The fact that those songs are front-loaded on “Pink Friday” suggests that the lone female MC of Lil Wayne’s Young Money crew wants to keep credit with the crowd that followed her mix tapes but the tracks lack free-wheeling energy. They feel premeditated and, at worst, as mere pandering to a male demographic. It might be a failure of the format as much as Minaj’s — the most exciting rap and hip-hop isn’t captured in the smothering confines of the album; it’s in the tossed-off mix tape, the ultimate underground pass-around.

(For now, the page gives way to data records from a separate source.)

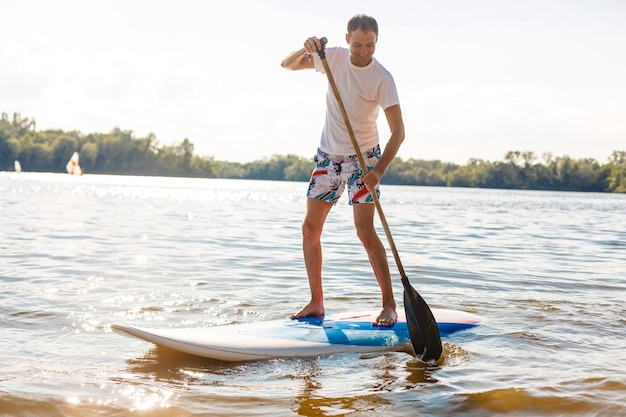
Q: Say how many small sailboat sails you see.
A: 2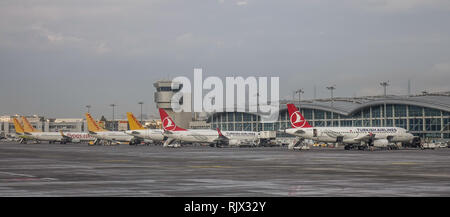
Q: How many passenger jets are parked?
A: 6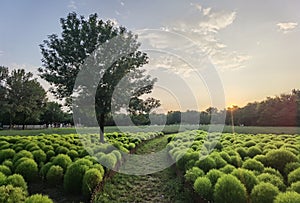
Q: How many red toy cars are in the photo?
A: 0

Even though her roots are elsewhere, Minaj sounds better on the “Pink Friday” tracks that are more squarely in the club R&B vein, which she almost always spikes with enough rap to remind anyone that she isn’t another Beyonce or even Sasha Fierce, not by any stretch. “Fly” makes good work out of its Rihanna cameo — while the dark glamour bird soars, Minaj skitters around her with her vulnerable but choppy rhymes, equal parts tough woman and big softie.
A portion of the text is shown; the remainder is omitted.